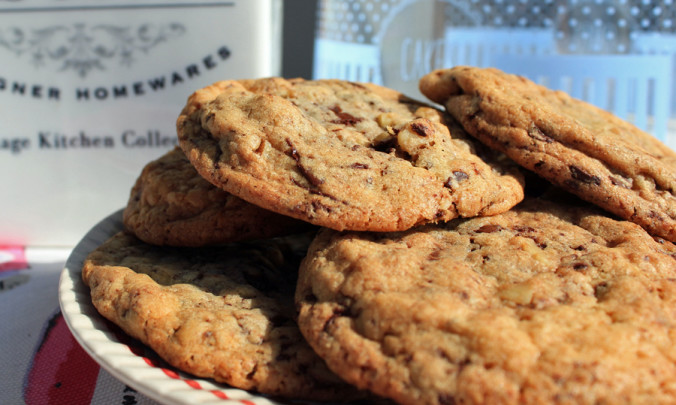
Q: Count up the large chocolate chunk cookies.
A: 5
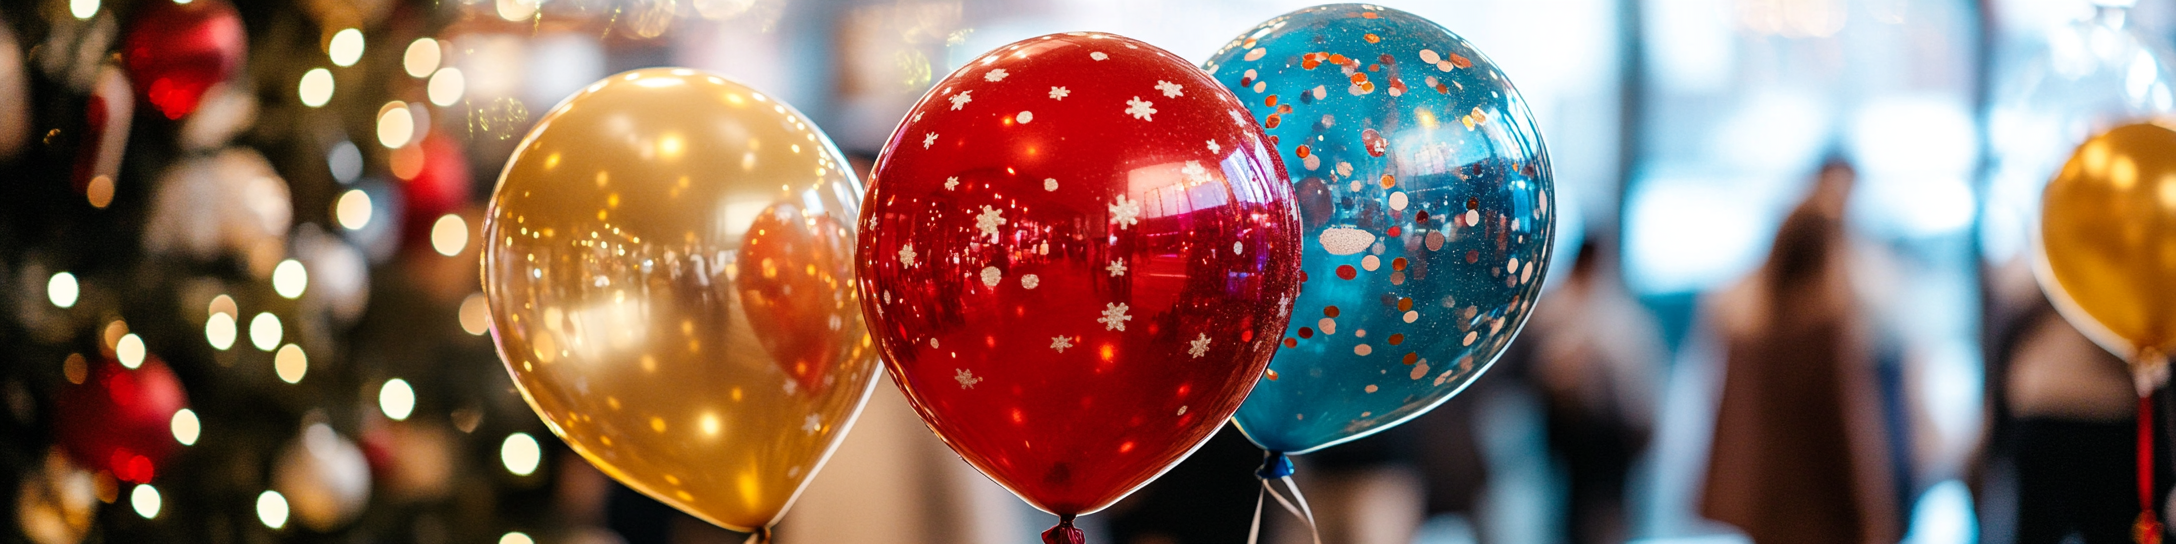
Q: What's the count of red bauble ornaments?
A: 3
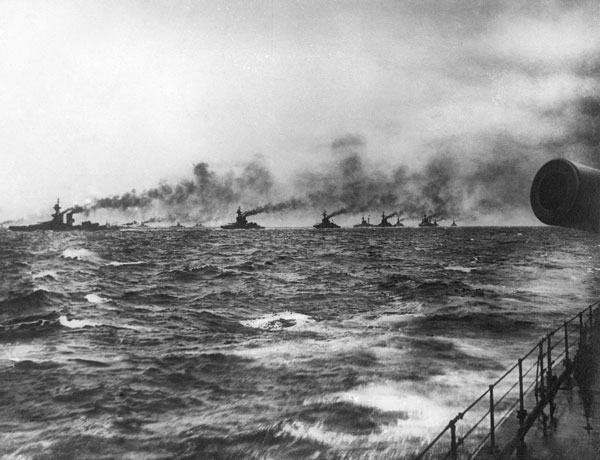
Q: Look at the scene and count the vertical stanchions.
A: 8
***
Required work: In the copy, include all records verbatim but no images.

Task output:
Q: Count up the large chocolate chunk cookies.
A: 5
Q: What's the count of red bauble ornaments?
A: 3
Q: Look at the scene and count the vertical stanchions.
A: 8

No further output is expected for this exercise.